Requirement. The copy must match the data word for word and contain no pictures.

==========

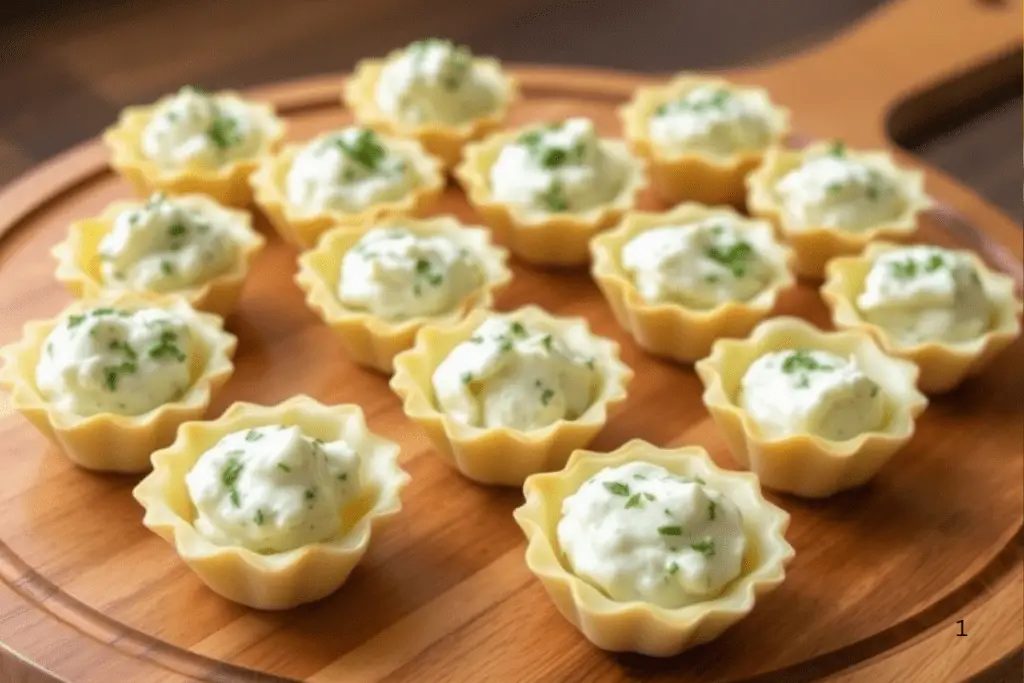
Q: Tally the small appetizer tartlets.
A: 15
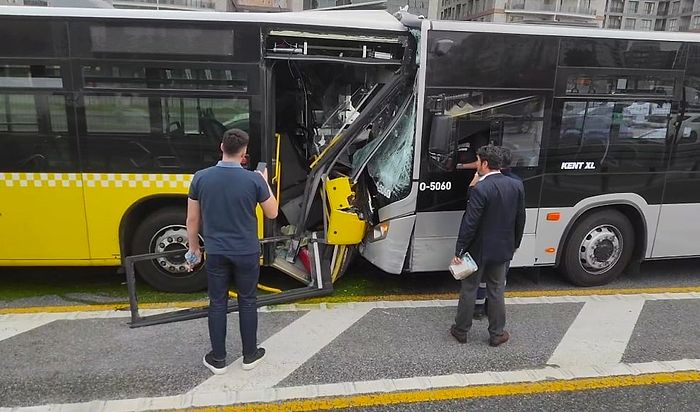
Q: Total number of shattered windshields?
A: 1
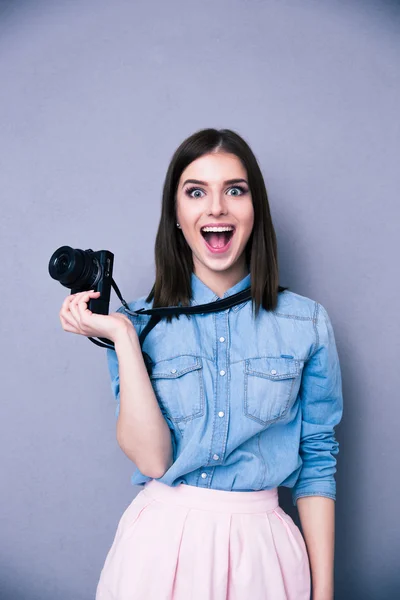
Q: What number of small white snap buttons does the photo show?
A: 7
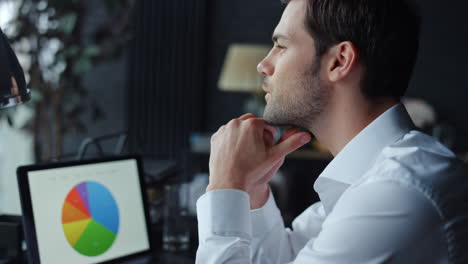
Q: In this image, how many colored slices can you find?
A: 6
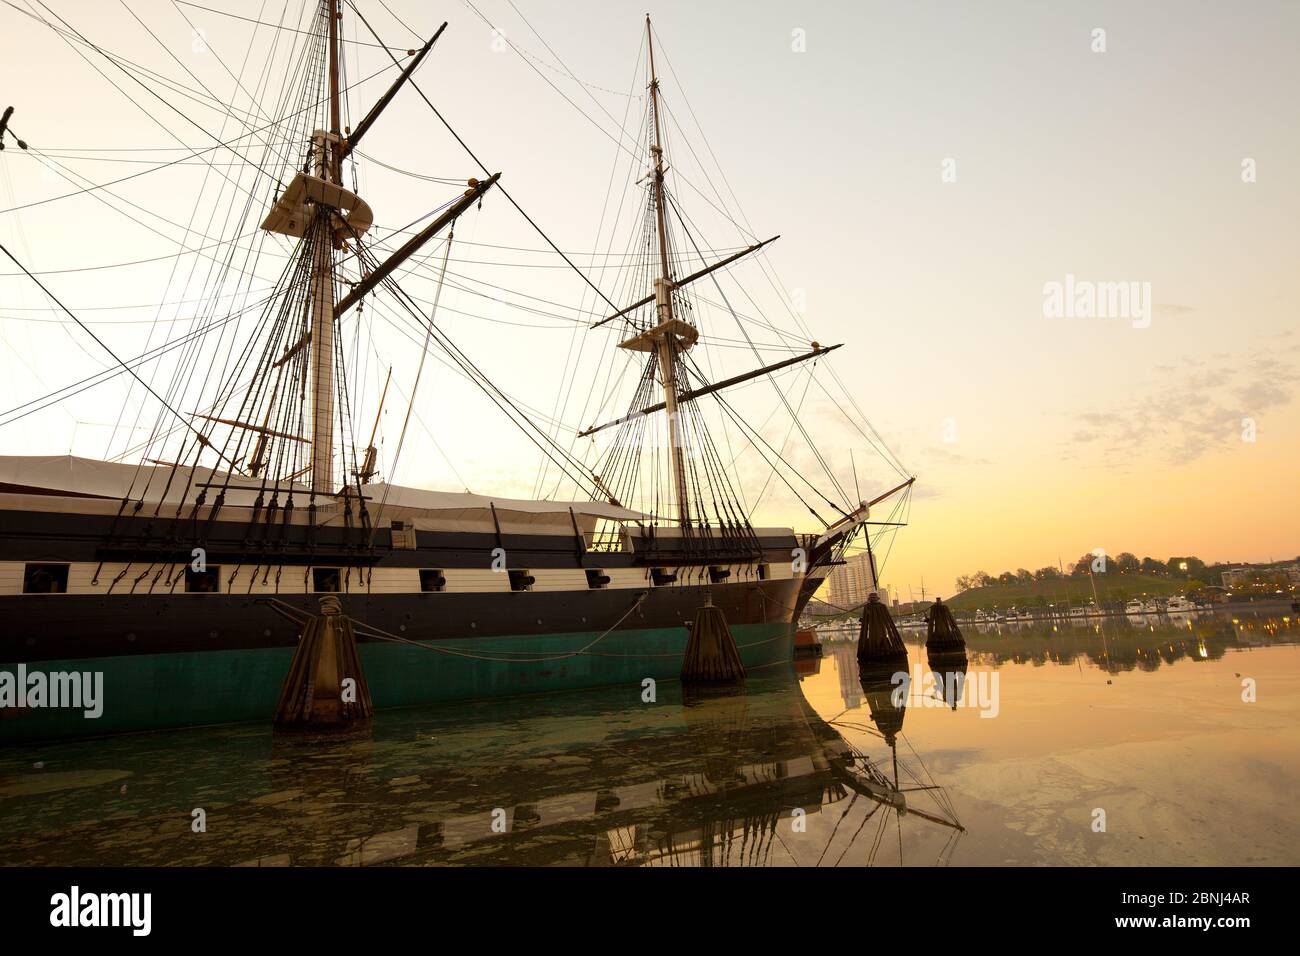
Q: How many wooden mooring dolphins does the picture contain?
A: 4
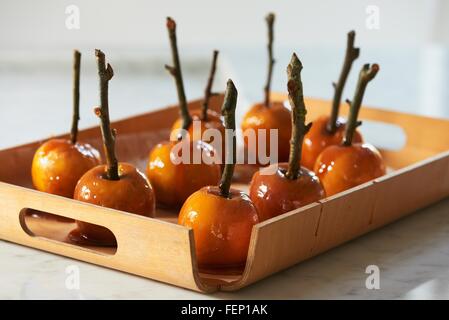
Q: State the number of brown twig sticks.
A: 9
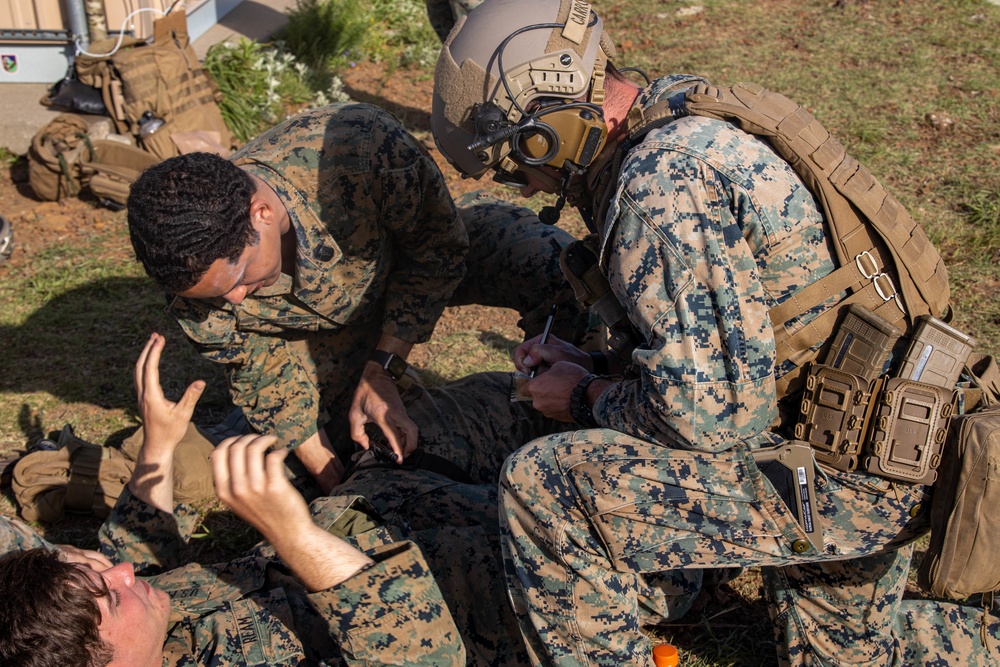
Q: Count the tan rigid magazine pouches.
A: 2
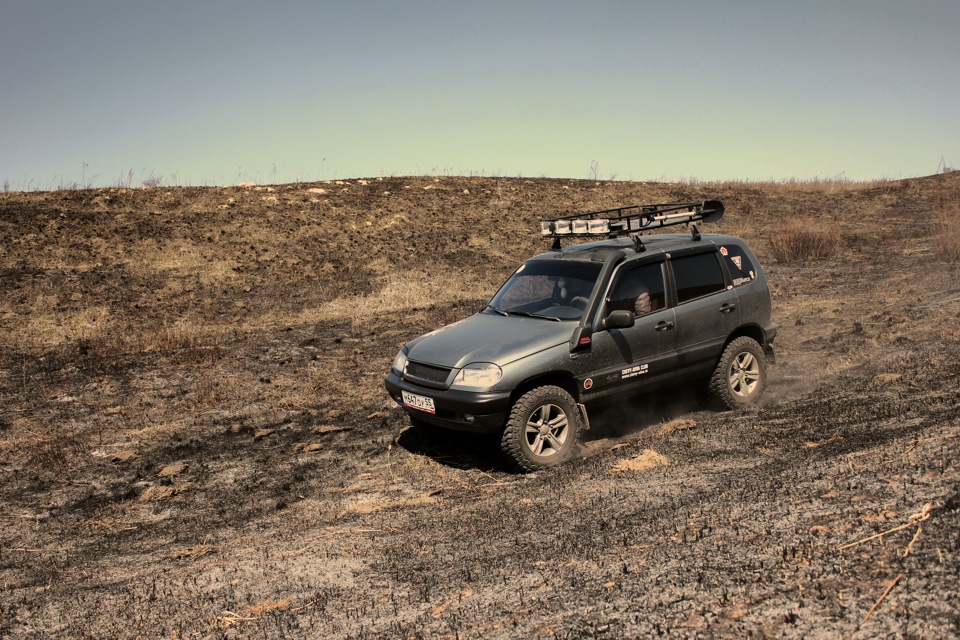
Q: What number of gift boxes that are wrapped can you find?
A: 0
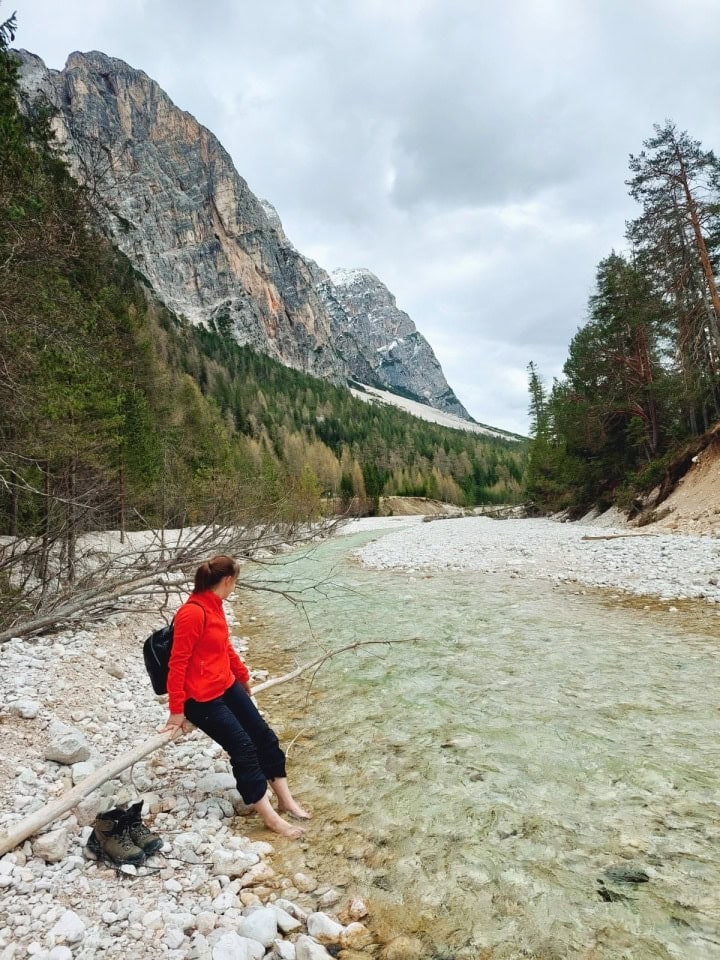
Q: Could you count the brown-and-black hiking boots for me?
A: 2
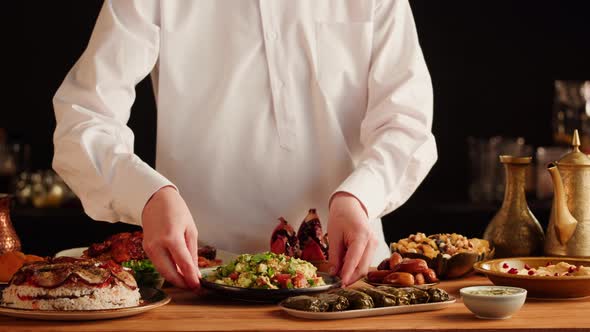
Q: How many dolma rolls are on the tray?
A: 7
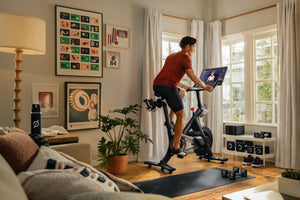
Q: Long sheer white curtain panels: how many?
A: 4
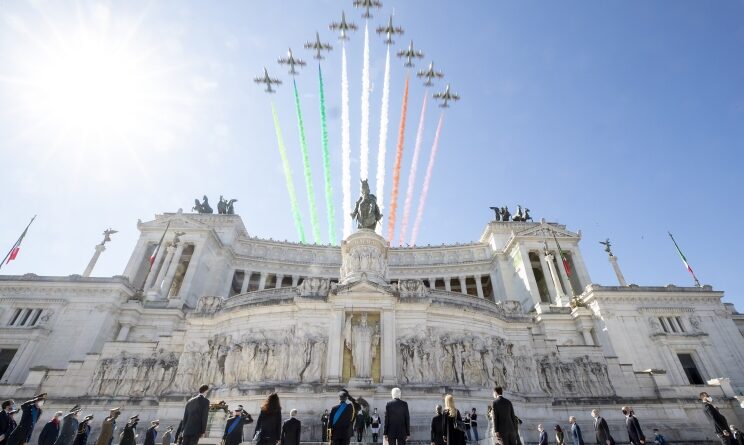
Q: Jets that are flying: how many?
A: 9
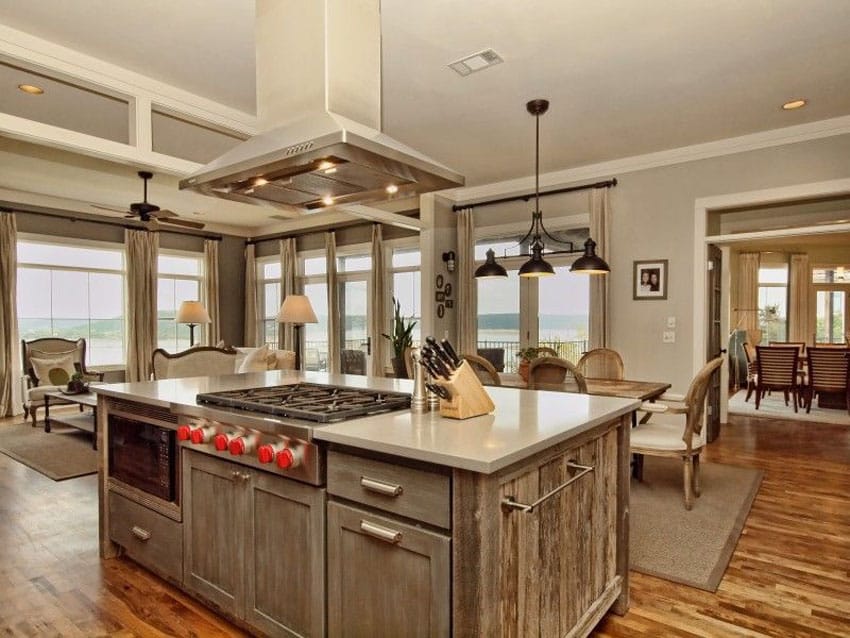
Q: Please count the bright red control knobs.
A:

==========

Solution to the exercise.
Q: Tally the small appetizer tartlets.
A: 15
Q: Total number of shattered windshields?
A: 1
Q: What number of small white snap buttons does the photo show?
A: 7
Q: In this image, how many colored slices can you find?
A: 6
Q: How many wooden mooring dolphins does the picture contain?
A: 4
Q: State the number of brown twig sticks.
A: 9
Q: Count the tan rigid magazine pouches.
A: 2
Q: What number of gift boxes that are wrapped can you find?
A: 0
Q: Could you count the brown-and-black hiking boots for me?
A: 2
Q: How many dolma rolls are on the tray?
A: 7
Q: Long sheer white curtain panels: how many?
A: 4
Q: Jets that are flying: how many?
A: 9
Q: Please count the bright red control knobs.
A:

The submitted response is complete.